Tivibu’nun başarısının arkasında yatan en önemli unsurlardan birisi sadece klasik TV yayıncılığına göre daha çekici özellikleri sunuyor olması değildir. Bunu internete bağlanılabilen her yerden sunuyor olmasının da önemi büyüktür. Böylece, kullanıcılar özgürce, hem diledikleri yerden, hem de diledikleri program, film, videoklip ya da diziyi seyredebilmekte, izlemeyi grup davranışı olmaktan çıkarıp kişiselleştirebilmektedir. Elbette zaman içerisinde daha eklenecek bambaşka yeni özellikler de olacaktır. Bunlardan birisi de yakın bir zamanda sinemalarda gösterilen bir filmin, Avatar’ın ardından yeni eğilim olarak TV dünyasına da bulaşan 3 boyutlu görüntü özelliğidir.
TV’nin geleceği
TV, artık TV ekranından çıktı, cep telefonu, video oynatıcı, dizüstü bilgisayar, hatta sayısal fotoğraf çerçevelerine girdi. İnternete her yerden bağlanmak zorunlu ihtiyaç oldu. Oyunlar TV ile bütünleşti. Kuşkusuz herkesin zevki, merakı, eğlence anlayışı, ilgi alanı farklıdır. İlk kez kullanıcılar kendilerine özel kombinasyonu tek bir ortamda toplayabiliyorlar.
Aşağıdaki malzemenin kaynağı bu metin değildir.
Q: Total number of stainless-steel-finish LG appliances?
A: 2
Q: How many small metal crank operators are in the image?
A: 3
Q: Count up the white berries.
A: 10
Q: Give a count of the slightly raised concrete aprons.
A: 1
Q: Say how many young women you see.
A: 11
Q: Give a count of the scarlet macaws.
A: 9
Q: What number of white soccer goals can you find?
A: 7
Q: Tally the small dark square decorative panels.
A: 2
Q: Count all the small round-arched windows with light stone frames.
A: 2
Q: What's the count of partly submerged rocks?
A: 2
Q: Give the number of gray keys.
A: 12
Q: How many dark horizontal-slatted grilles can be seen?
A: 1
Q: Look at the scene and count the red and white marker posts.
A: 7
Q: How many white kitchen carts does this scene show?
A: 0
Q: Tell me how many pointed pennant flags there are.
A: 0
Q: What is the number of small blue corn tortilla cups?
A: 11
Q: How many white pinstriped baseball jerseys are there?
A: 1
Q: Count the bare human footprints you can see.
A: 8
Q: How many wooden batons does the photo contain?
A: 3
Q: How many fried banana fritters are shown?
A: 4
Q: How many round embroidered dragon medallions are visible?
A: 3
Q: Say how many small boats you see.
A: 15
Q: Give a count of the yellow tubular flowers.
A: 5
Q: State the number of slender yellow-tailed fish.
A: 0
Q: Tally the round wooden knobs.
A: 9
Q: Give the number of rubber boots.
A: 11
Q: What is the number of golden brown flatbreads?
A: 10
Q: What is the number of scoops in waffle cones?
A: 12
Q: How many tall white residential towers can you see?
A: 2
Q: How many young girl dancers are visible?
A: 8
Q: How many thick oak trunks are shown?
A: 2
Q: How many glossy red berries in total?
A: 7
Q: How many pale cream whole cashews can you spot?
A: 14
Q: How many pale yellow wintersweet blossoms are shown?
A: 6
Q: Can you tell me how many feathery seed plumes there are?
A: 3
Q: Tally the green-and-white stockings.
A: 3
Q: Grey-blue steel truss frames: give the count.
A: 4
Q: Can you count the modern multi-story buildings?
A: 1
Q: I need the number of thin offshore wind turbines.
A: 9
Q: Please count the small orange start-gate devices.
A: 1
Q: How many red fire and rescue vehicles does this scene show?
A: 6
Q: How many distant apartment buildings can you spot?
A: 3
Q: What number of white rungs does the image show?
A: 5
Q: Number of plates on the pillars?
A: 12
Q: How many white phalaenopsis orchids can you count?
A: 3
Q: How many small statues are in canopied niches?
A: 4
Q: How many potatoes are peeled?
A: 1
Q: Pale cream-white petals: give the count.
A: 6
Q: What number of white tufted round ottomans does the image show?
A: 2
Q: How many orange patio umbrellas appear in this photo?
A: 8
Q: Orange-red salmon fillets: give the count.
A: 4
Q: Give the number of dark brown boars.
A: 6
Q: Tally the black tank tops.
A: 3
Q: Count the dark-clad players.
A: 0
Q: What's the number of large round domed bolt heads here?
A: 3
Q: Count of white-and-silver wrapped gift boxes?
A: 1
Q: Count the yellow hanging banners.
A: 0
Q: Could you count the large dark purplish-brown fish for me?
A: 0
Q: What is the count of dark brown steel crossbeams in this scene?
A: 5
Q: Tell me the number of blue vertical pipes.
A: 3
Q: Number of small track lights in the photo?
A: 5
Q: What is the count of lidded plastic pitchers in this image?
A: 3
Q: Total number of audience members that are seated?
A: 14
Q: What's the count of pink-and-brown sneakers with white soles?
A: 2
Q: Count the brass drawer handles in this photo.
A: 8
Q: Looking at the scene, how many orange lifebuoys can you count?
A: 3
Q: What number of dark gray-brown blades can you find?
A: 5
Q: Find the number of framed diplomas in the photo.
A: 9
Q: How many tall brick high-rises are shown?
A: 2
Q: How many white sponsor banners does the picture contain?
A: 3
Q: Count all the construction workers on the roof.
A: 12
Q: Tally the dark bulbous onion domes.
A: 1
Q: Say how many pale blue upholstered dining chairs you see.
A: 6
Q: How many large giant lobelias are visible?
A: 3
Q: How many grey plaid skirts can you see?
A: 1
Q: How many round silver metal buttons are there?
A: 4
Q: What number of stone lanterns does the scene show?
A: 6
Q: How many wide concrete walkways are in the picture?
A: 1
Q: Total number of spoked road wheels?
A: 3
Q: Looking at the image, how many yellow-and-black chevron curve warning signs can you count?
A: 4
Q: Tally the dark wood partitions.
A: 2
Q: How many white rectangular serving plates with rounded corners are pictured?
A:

Bu ortam web TV’dir. TV yayıncılığı şimdiye dek bilgisayar ve mobil iletişim endüstrisinin hep arkasında kalmıştı. Çünkü oligopolistik bir ortamda, sıkı denetimlerle kullanıcıya ulaşılabiliyordu. Web TV ile TV de özgürleşti. Yayıncılar IT olanaklarını kullanarak abonelerine doğrudan ve dolaylı olarak daha derin dokunmaya, onların taleplerini daha iyi ve daha hızlı anlamaya başladılar. Böylece izleyiciler içerik üretenlerin peşinden giderken, içerik üretenler izleyicilerin paşinden koşturmaya başladı. Genç kuşaklar ise ‘Bedelini ödersen, iyi içeriği izleyebilirsin.’ yaklaşımını benimsedi. TV yayıncılığında herşeyin bedava olduğu bir dünyanın sonuna yaklaşıldı.